- What you are asked to do
Restate the records that follow word for word; no pictures should appear.

__________

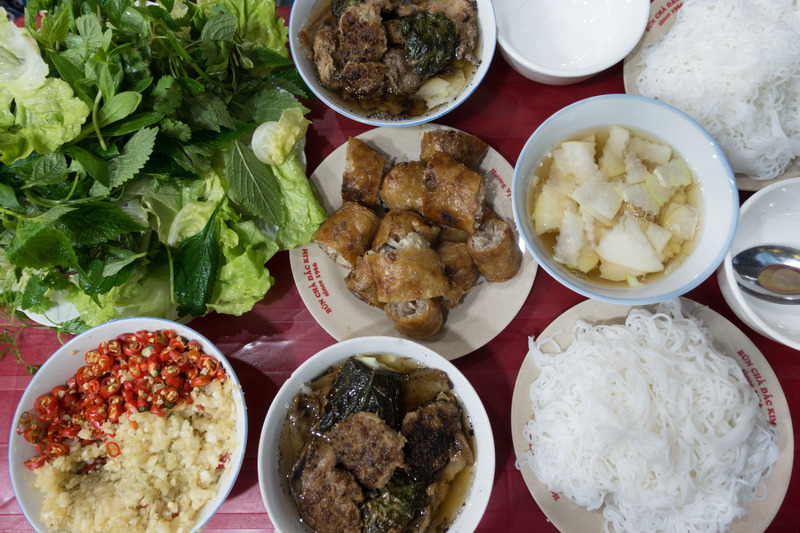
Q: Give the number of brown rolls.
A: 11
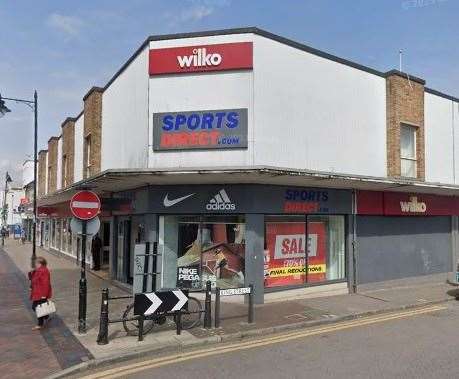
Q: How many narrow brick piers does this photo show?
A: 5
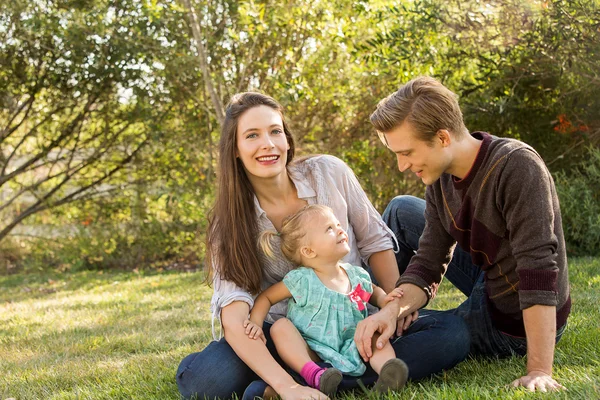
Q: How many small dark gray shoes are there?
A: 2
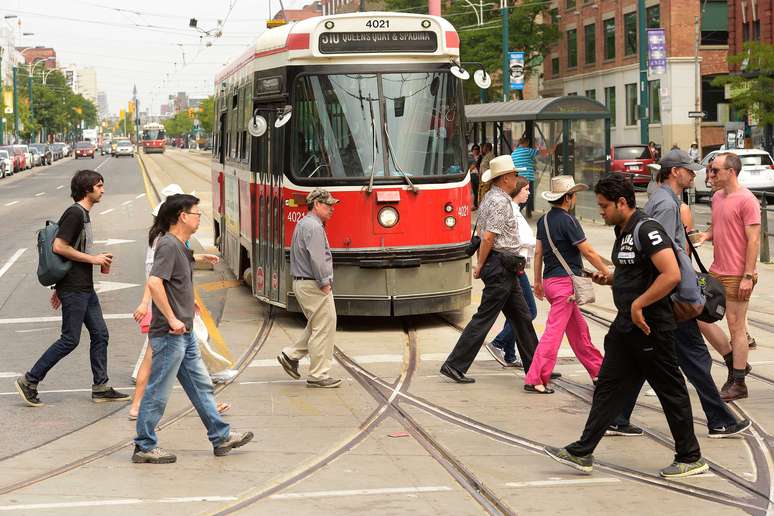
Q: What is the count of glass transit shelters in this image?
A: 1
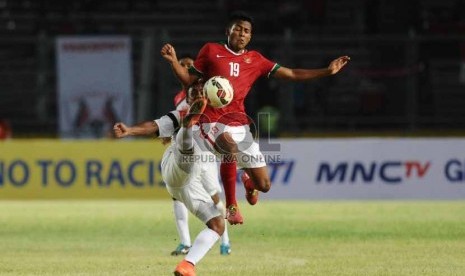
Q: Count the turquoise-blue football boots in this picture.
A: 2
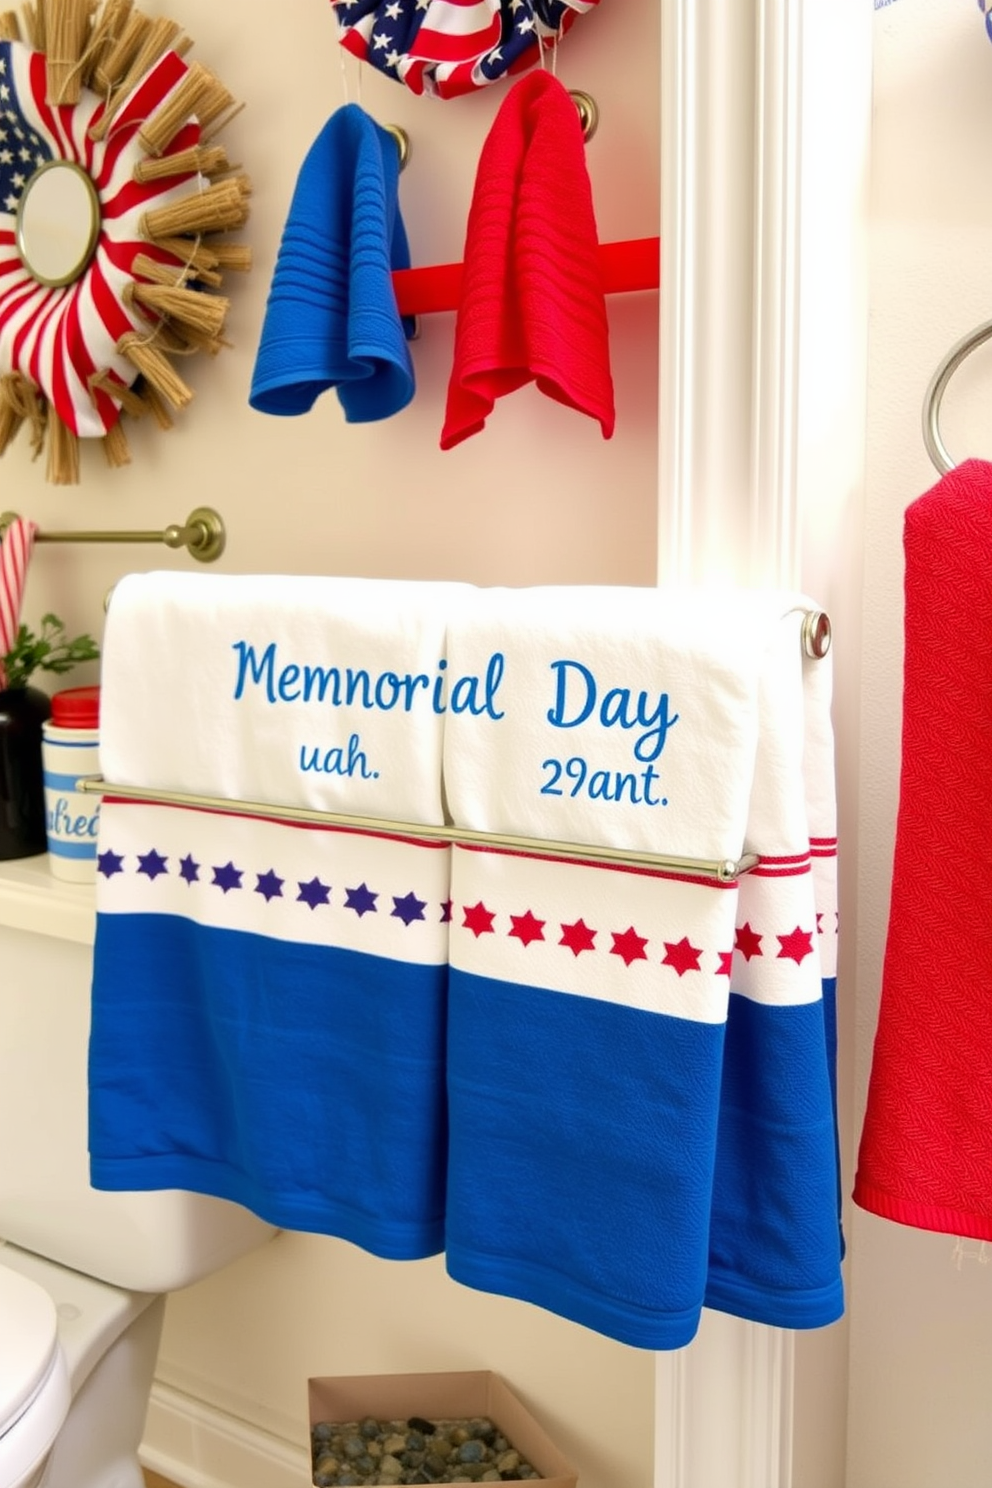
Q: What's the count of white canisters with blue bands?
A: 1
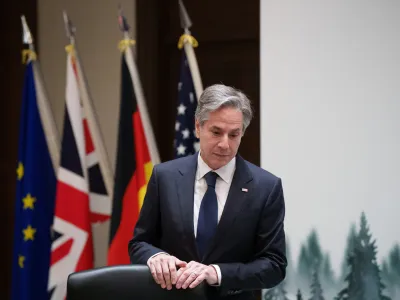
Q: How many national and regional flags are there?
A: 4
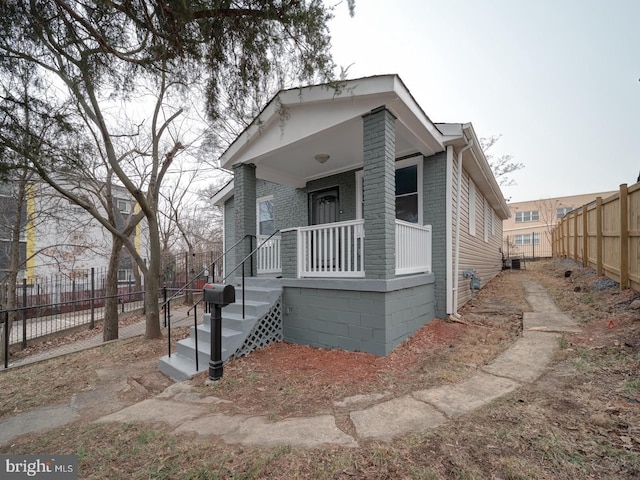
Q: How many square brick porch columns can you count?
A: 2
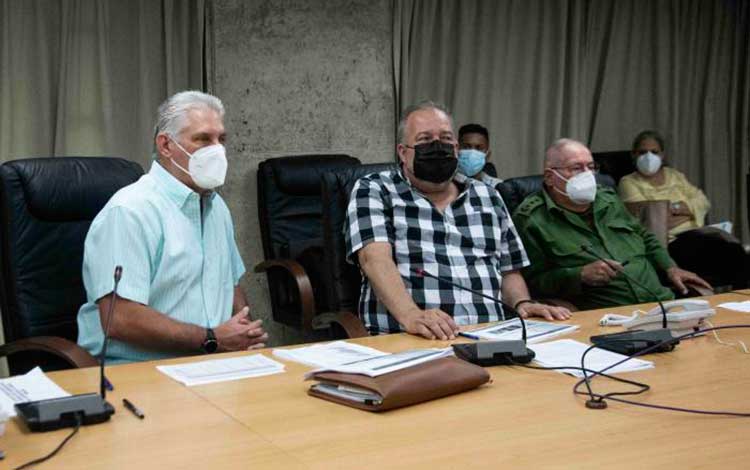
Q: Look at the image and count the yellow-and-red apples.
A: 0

__________

- Task answer
Q: Give the number of brown rolls.
A: 11
Q: How many narrow brick piers does this photo show?
A: 5
Q: How many small dark gray shoes are there?
A: 2
Q: What is the count of glass transit shelters in this image?
A: 1
Q: Count the turquoise-blue football boots in this picture.
A: 2
Q: What's the count of white canisters with blue bands?
A: 1
Q: How many national and regional flags are there?
A: 4
Q: How many square brick porch columns can you count?
A: 2
Q: Look at the image and count the yellow-and-red apples.
A: 0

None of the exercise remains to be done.